Here's the second problem.

Use Hess’s law to determine the heat of the reaction for (at 1 atm and 25 C):

C(diamond) ----- C(graphite)

With the following equations:

1.)   C(diamond) + O2 (g) ------  CO2 (g)          Delta H = -395.4  kJ
2.)   2 CO2 (g) ------- 2 CO (g) + O2 (g)            Delta H = 566.0  kJ
3.)   C(graphite) + O2 (g) ------- CO2 (g)           Delta H = -393.5  kJ
4.)   2CO (g) -------- C(graphite) + CO2 (g)       Delta H = -172.5  kJ

The boxes are arrows!
 
I don’t really even know where to start. But for C(diamond) we can just keep Equation 1 as is. When we move on to C(graphite) however, there’s 2 of them. What do I do now? Every time I try to cancel something or get an equation in order it doesn’t work.

[macman104]

Hey, so here's the way I approached this problem.  I started by writing out the reactions.  Then, I knew that the C(graphite), in the 3rd reaction had to be on the right hand side, so I reversed that equation.  Remember that reversing an equation, we reverse delta H.

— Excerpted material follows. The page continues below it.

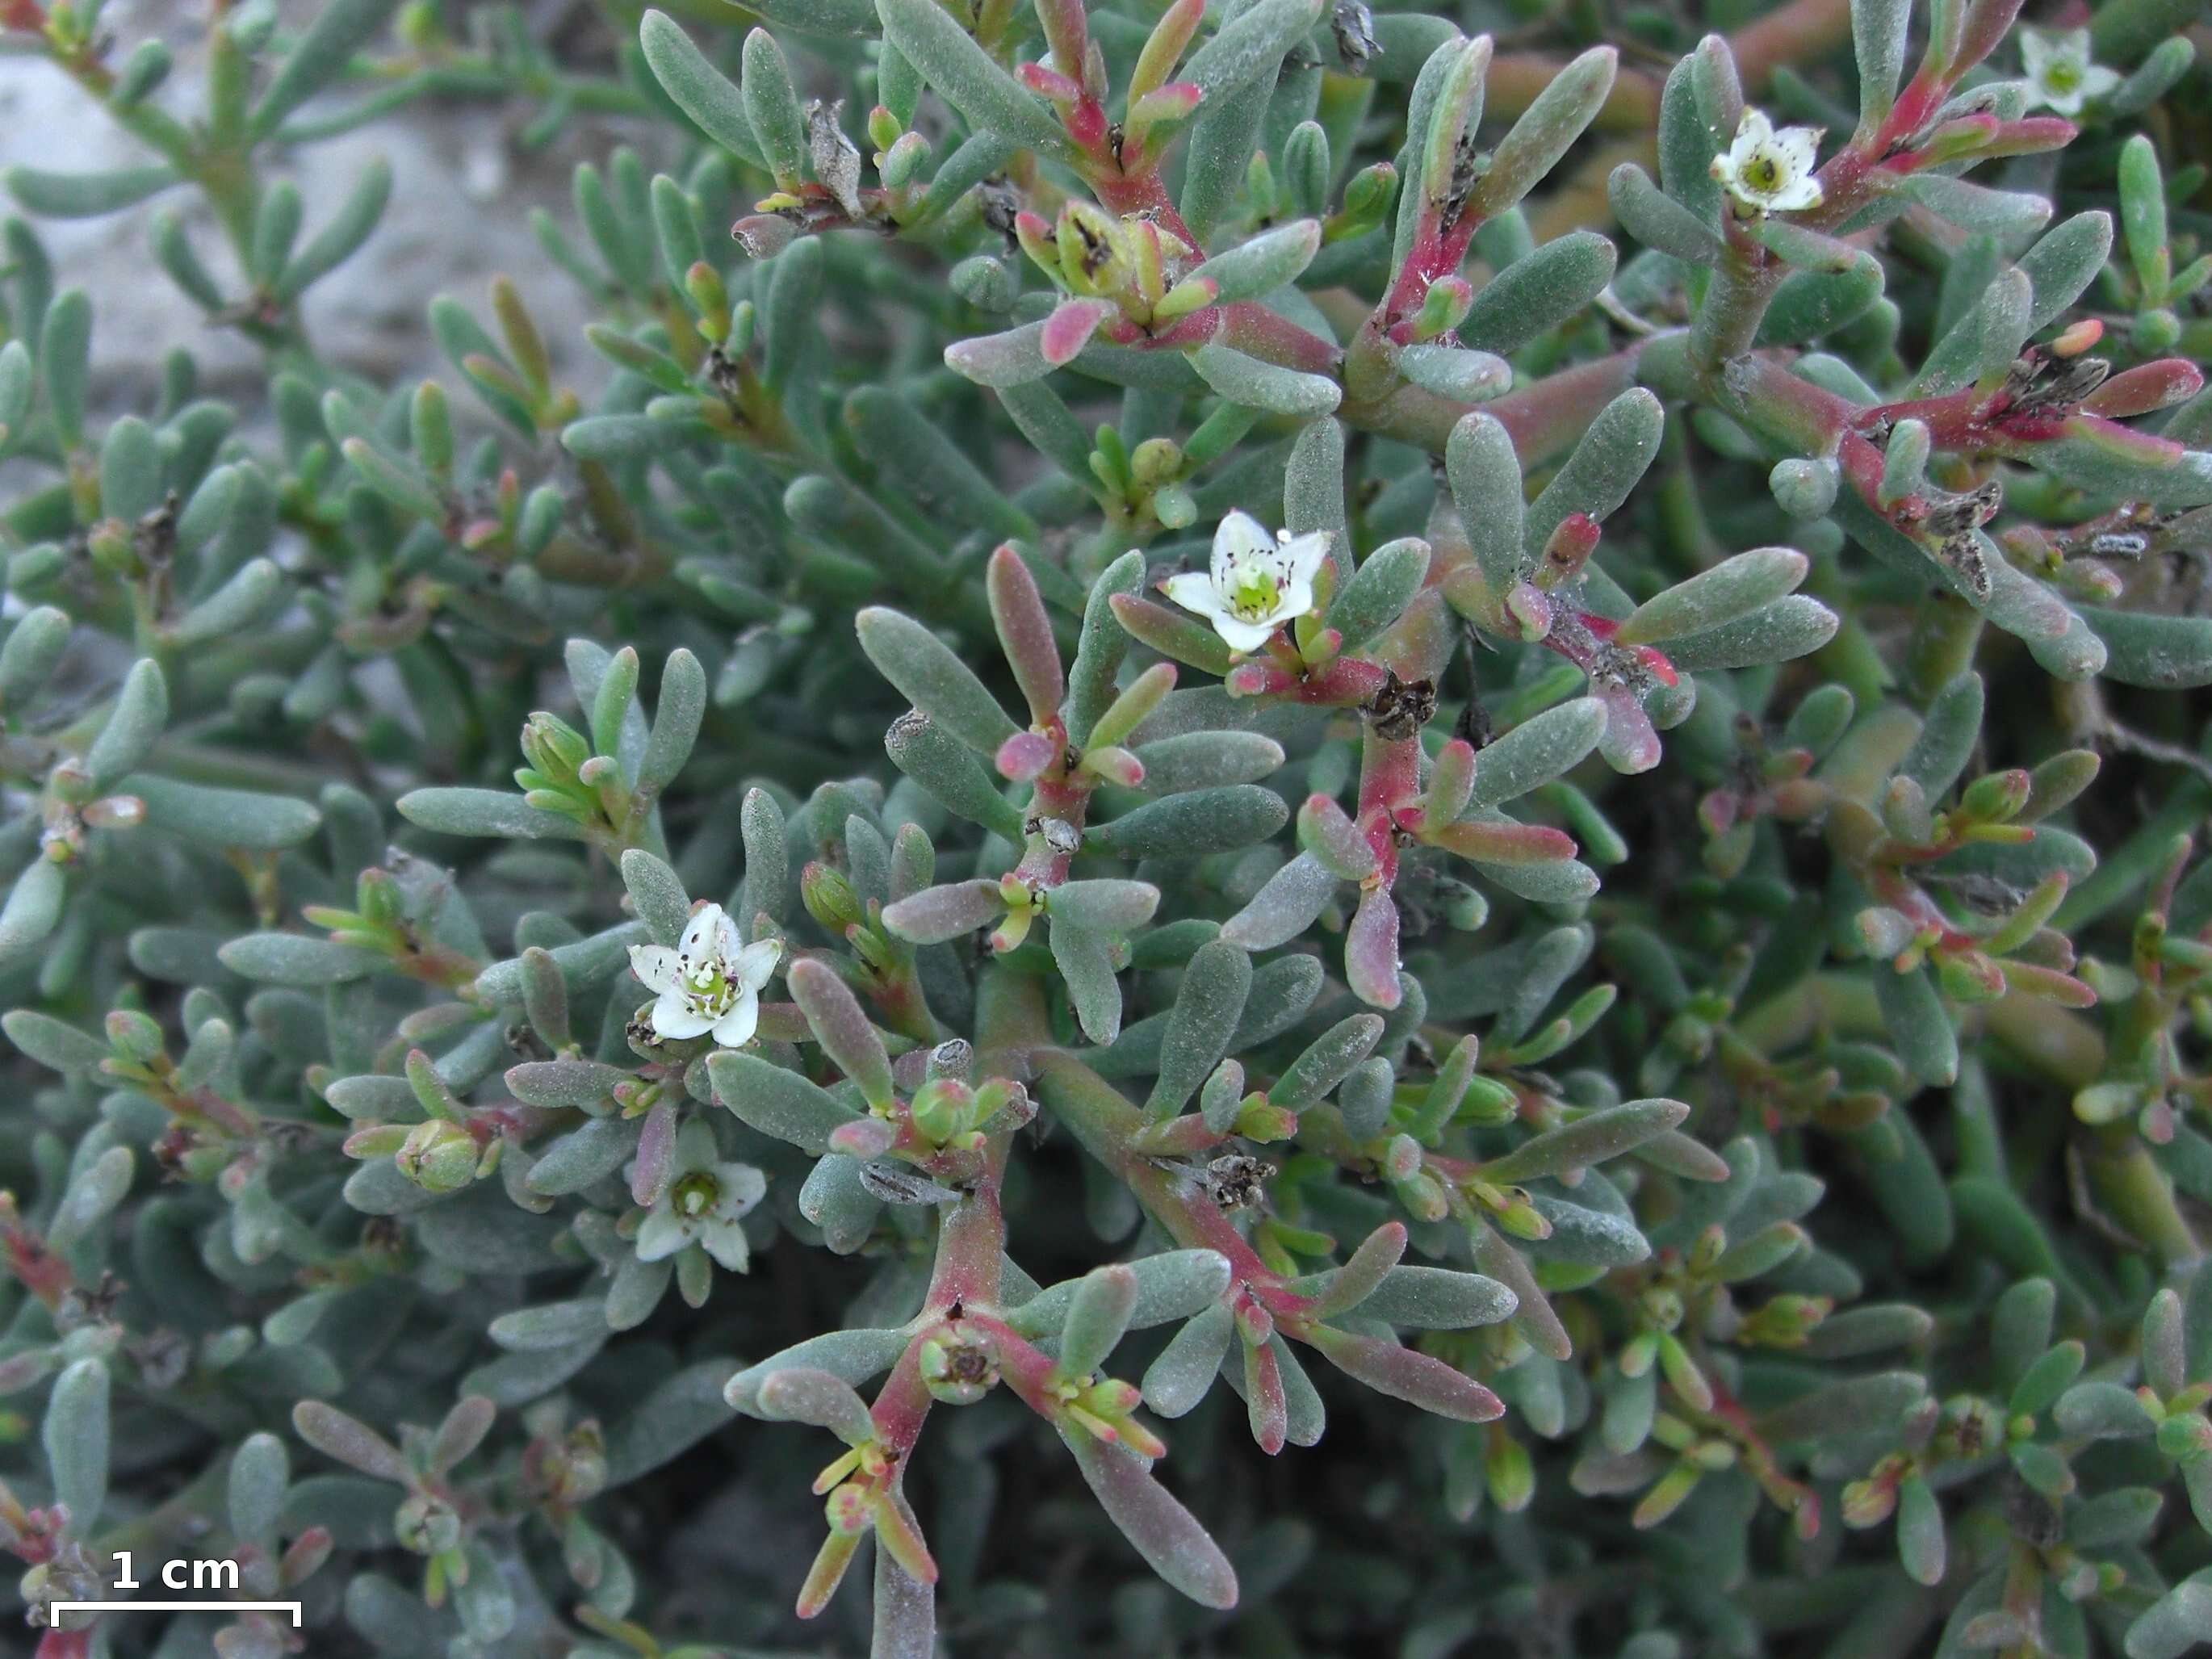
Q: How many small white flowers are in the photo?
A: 5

At this point we're at the following:

1) C(diamond) + O2 (g) ------> CO2 (g)    Delta H = -395.4
2) 2 CO2 (g) --------> 2 CO (g) + O2 (g)   Delta H = 566.0
3) CO2 (g) -------> C(graphite) + O2 (g)   Delta H = 393.5
4) 2CO (g) ------> C(graphite) + CO2 (g)   Delta H = -172.5

So, now let's count up the molecules on each of the reaction:
Starting Materials:
1 - C(diamond)
1 - O2
3 - CO2
2 - CO
0 - C(graphite)

Products:
0 - C(diamond)
2 - O2
2 - CO2
2 - CO
2 - C(graphite)

We know that once everything cancels, we should be left with equal moles of C(diamond) and C(graphite).  If we know that, then we see we need to gain:  1 C(diamond) and 1 O2 on the reactants side and 1 CO2 on the products side. 

Can you go from there to figure it out?